A frequent pattern for streaming data architectures is to “sink” data streams to long-term storage for analytics and archival. For this, many data analysts, data scientists, and business intelligence professionals prefer Google BigQuery—a cloud-based data warehouse that can handle petabyte-scale data warehousing and analysis.
Redpanda enhances the ingestion process by directly servicing applications with the streaming data for a real-time experience, while historical data is channeled downstream to powerful analytical systems like Google BigQuery. This enables users to easily perform comprehensive data analysis, including interactive analytics, business intelligence, and predictive analytics with machine learning.
Redpanda is a high-performance, Apache Kafka®-compatible streaming data platform available as a fully-managed service on Google Cloud Platform (GCP). To make it easier for you to pipe data from Redpanda to your preferred data service, we recently released a new Redpanda Cloud connector for Google BigQuery for automated and fully-managed data integration.

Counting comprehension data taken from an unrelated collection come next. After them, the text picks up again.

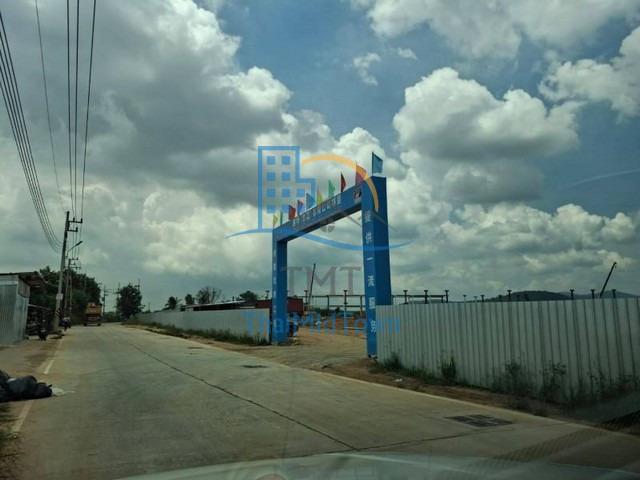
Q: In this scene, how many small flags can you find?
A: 10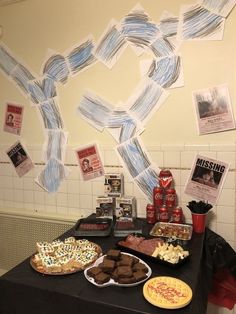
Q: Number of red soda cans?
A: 6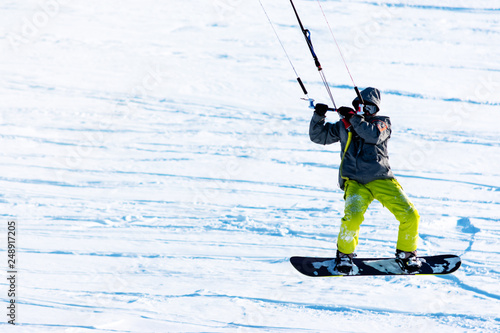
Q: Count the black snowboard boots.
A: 2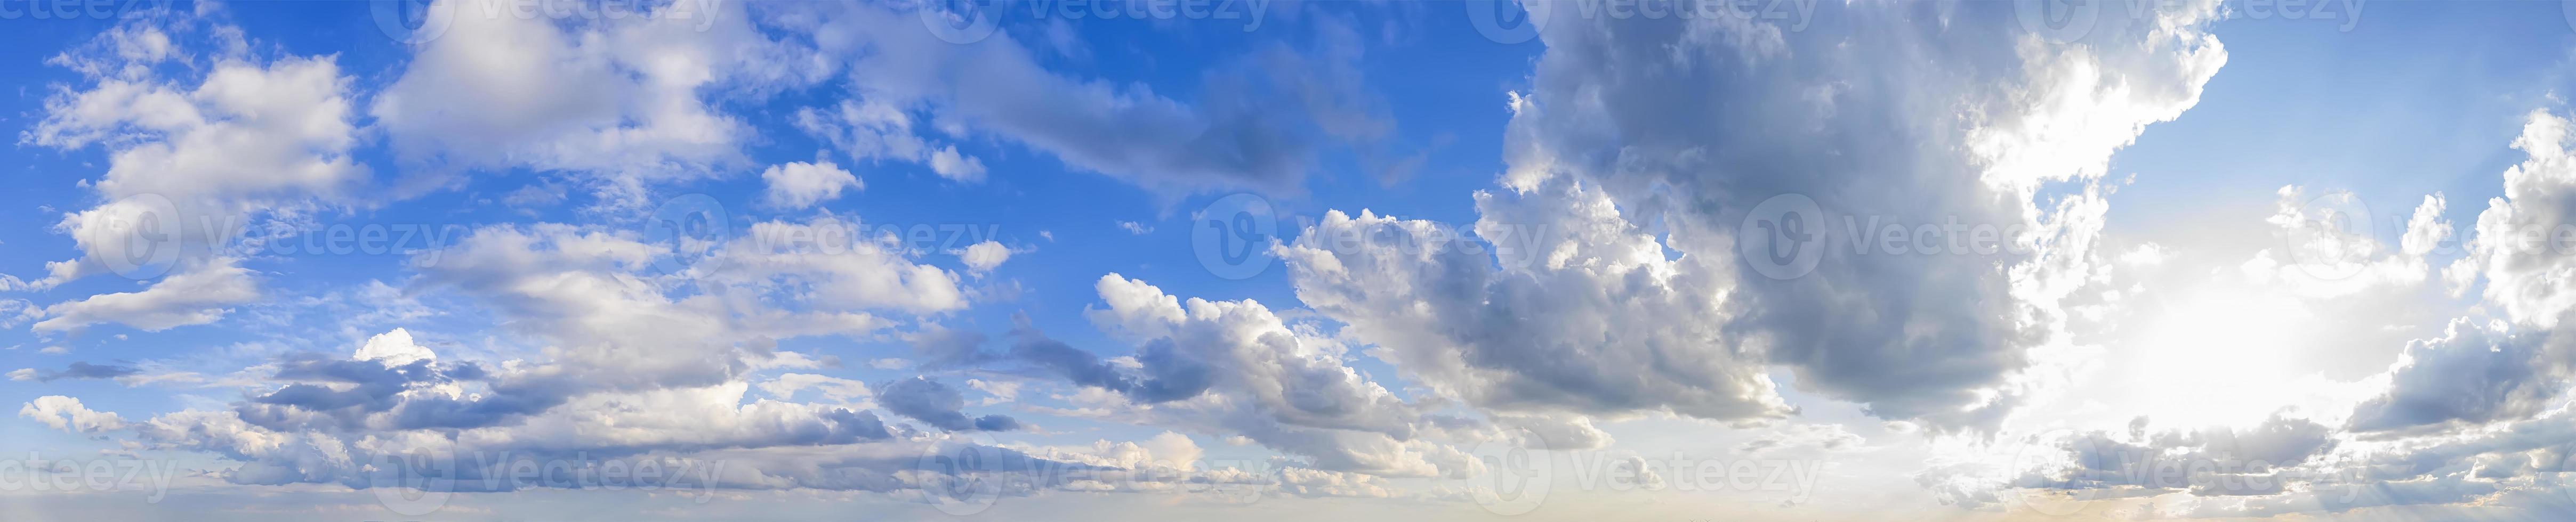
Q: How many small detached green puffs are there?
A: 0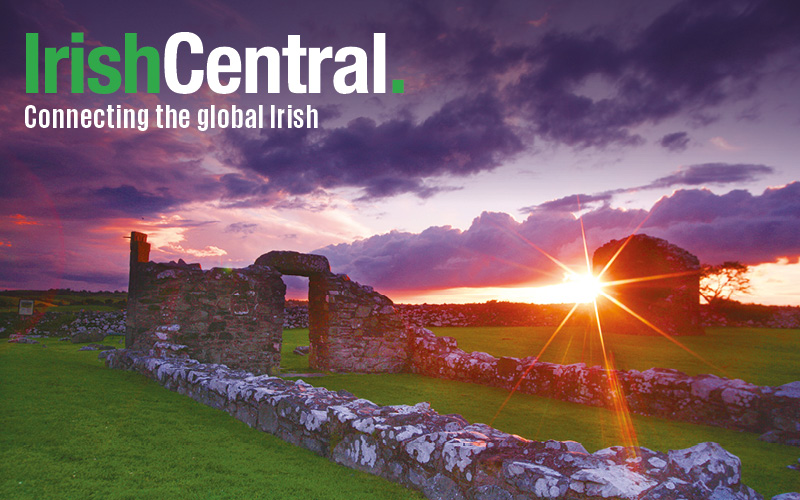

You can stream any structured data via Redpanda and write it in a BigQuery table in real time—ready to be analyzed for any number of use cases.
By combining Redpanda's real-time data processing capabilities with BigQuery's robust analytical features, organizations can unlock the full potential of their data and drive informed decision-making. In this post, we’ll show you how to stream data from Redpanda to BigQuery for advanced analytics.
Power up your data streaming performance in BigQuery
Redpanda Cloud allows users to experience a fully-managed and scalable solution for seamlessly ingesting large volumes of streaming data into Google BigQuery. It essentially represents an alternative to directly writing data streams to BigQuery using the write API.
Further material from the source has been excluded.